Türken sehen es anders
Doch es gibt auch die andere Seite. Die Türken sind frustriert darüber, dass seit 2005 Beitrittsgespräche laufen und sie immer noch nicht Mitglied der EU sind - während manche Türken den Eindruck haben, Bulgarien und Rumänien seien 2007 einfach durchgewunken worden. Und sie bekommen nicht einmal die Visafreiheit. Liegt da der Eindruck so fern, dass die Türkei vor allem deswegen nicht Mitglied wird, weil sie ein muslimisch geprägtes Land ist?
Dann klagt die türkische Regierung über angeblich mangelndes Verständnis für die Militäroperation in Syrien. Immerhin, so die türkische Sichtweise, werde dort gegen Kurden vorgegangen, deren Verbündete in der Türkei Bomben legten und für den Tod zahlreicher Polizisten und Beamter verantwortlich seien. Davon werden Tusk und Juncker Erdogan auch im sonnigen Warna nicht abbringen können, auch wenn sie ein Ende der Gewalt erwarten - so wie es auch Kanzlerin Angela Merkel und Frankreichs Präsident Emmanuel Macron fordern.
Immerhin, dass es überhaupt zu dem Gipfel kommt, ist bereits ein Zeichen des guten Willens der Union. Denn die Türkei fühlte sich übergangen, als es im vergangenen Jahr einen eigenen Gipfel mit den Beitrittskandidaten Serbien und Montenegro gab, Ankara aber nicht eingeladen war. Auch deswegen wurde dieses Treffen nun anberaumt, wie ein Mitarbeiter des Europäischen Rates gegenüber n-tv.de sagte.
Flüchtlingsdeal nicht mehr entscheidend
Dabei können die Politiker aus Brüssel mittlerweile ein wenig entspannter agieren. Denn Erdogans schärfstes Schwert, der Flüchtlingsdeal von 2015, ist stumpf geworden. "Inzwischen ist die Wichtigkeit dieses Flüchtlingspaktes sehr stark nach unten gegangen", sagt Brakel. Das sehe man auch daran, dass Merkel im Bundestag das Vorgehen der Türkei in Syrien kritisiert habe. Die Bundesregierung müsse offenbar nicht fürchten, dass der Deal platzt, sobald man Kritik übt. Seit die Balkanroute geschlossen ist, haben sich die Flüchtlingsströme wieder Richtung Mittelmeer verschoben. Der Türkei seien zudem in wirtschaftlich schwierigen Zeiten die damit verbundenen Milliardenzahlungen willkommen. Gespräche wie 2015, als Juncker und Tusk Erdogan verbal umtänzelten, ihn hofierten und umschmeichelten, sind nicht mehr zu erwarten.

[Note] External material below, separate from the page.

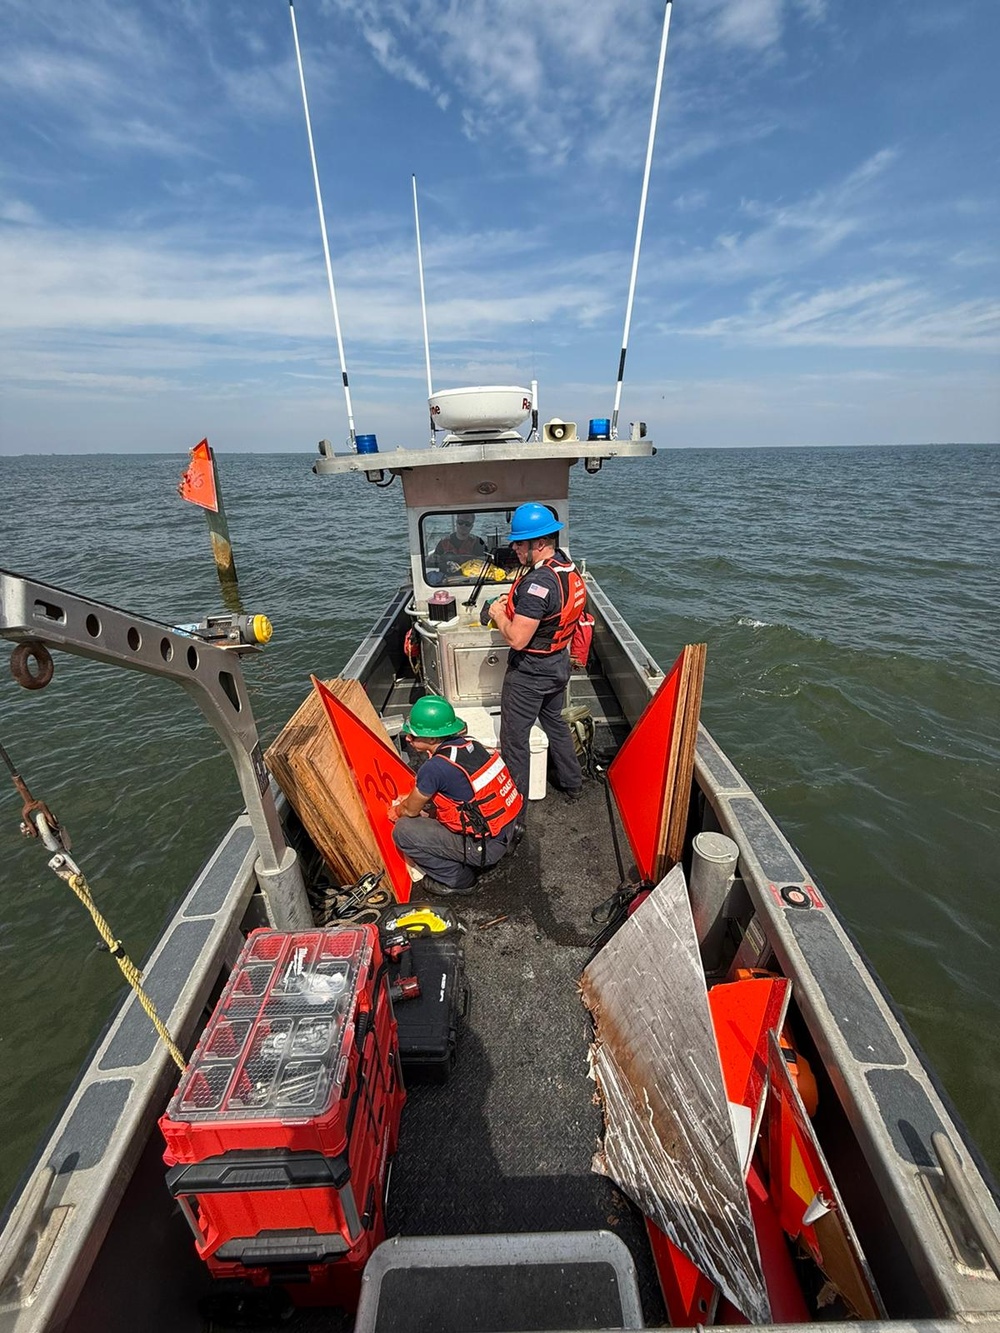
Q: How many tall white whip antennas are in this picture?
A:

Vom Europäischen Rat hieß es, die Zusammenarbeit in der Flüchtlingsfrage funktioniere gut, gleiches gelte für die Terrorismusbekämpfung. Eine weitere positive Entwicklung dürfte es sein, dass einige prominente Journalisten freigelassen wurden. Neben Yücel wurden auch einige türkische Autoren wie Sahin Alpay und Ahmet Şık auf freien Fuß gesetzt.
Der EU ist das aber nicht genug. Es bleiben die großen Probleme. Syrien, Menschenrechte und aktuell wieder einmal Zypern. Brüssel erwartet, dass zumindest der seit Mitte 2016 in der Türkei geltende Ausnahmezustand endlich aufgehoben wird. Zollunion und Visafreiheit stünden erstmal nicht auf dem Programm, hieß es vom Europäischen Rat. Es gehe bei diesem Treffen nicht um den Beitritt der Türkei. Um hier Fortschritte zu erreichen, müsse das Land die Beitrittskriterien erfüllen. Punkt.
Doch auch viele EU-Staaten haben Interesse an besseren Beziehungen. So würden auch sie von steigendem Handel mit der Türkei profitieren, jedes Zehntelprozent Wachstum ist willkommen. Von guter Nachbarschaft hätten also alle etwas. Da ist es ein positives Signal, dass der Gesprächsfaden nach der letzten Zusammenkunft dieser Art im Mai 2017 erhalten bleibt. Dass das die beste Nachricht sein könnte, zeigt letztlich aber nur, wie ramponiert das Verhältnis derzeit ist.